Catherine Dunlop
Gabriel Zucman is not as urgent, in his little book ‘We need to tax the Billionaires’ at least, as Gary Stevenson on his Channel ‘Gary’s Economics’. They agree on their one main point, and Stevenson has done an interview with Zucman recently on his channel.
Gary Stevenson makes one point only on his channel, which is ’Tax wealth not work’ because the untaxed super-wealthy are on the way to owning most of the world’s assets and consequently making everyone else poor.
Years ago he used to give the example of Rishi Sunak with a wealth of £700 000 making so many thousands a week just through interest. Recently he gave the example of the world’s first trillionaire. His wealth automatically makes him $137 million a day. $137 MILLION A DAY.
That money does not lie in a pile somewhere, it is used to buy assets and make more money. It is clear that the super-rich will outbid everyone for the assets that exist. Stevenson compares them to a black hole that sucks everything into themselves. They will end up buying everything and everyone else will be poor.
I understand this process when I think of the effect the ‘normal’ rich (people who have an income that might allow them to buy and sustain the upkeep of a second home) have on for example the population of picturesque coastal towns. They buy property there, drive the price up and prevent the locals from getting a look in.

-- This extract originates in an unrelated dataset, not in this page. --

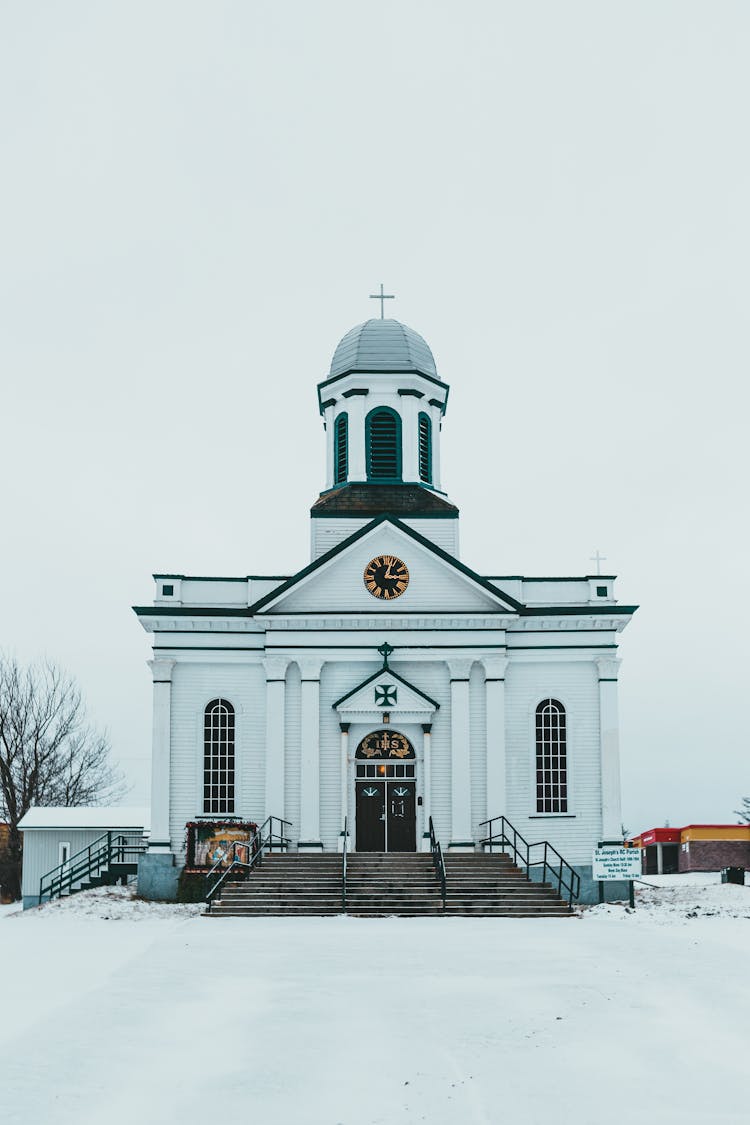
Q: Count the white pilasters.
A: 6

That effect is multiplied unimaginably once wealth reaches the billionaire mark.
Stevenson says if you think this does not concern you, you are like China and India in the 18th century looking at distant Europe developing industrially and financially and thinking it did not concern them. They were soon involved when they found that Europe forced them to trade on unequal terms and ruined them, initiating a century of humiliation for China and famines in India when fields used to grow food for locals were turned to tea and cotton cultivation for export.
In Europe and the USA today, the billionaires want to use water for their data centres (used to spy on you and take your jobs). This will deprive you and your kids of water or, to put it another way, access to water will go to the powerful, that is, the richest.
Stevenson fears that the strategy of the super-wealthy, when deprivation starts to bite, will be to set the poor against each other along race lines, a path Elon Musk has started encouraging people to take.
We can see the difference in the politics of France and Britain, when the French House of Commons (Chambre des Députés) has already voted Zucman’s wealth tax into law, whereas an equally qualified and brilliant economist, Gary Stevenson, is reduced to making desperate appeals on a YouTube channel. So far he only has the ear of the leader of a small disorganised party, the Greens. He thinks, quite rightly, that the Labour Party must take this on.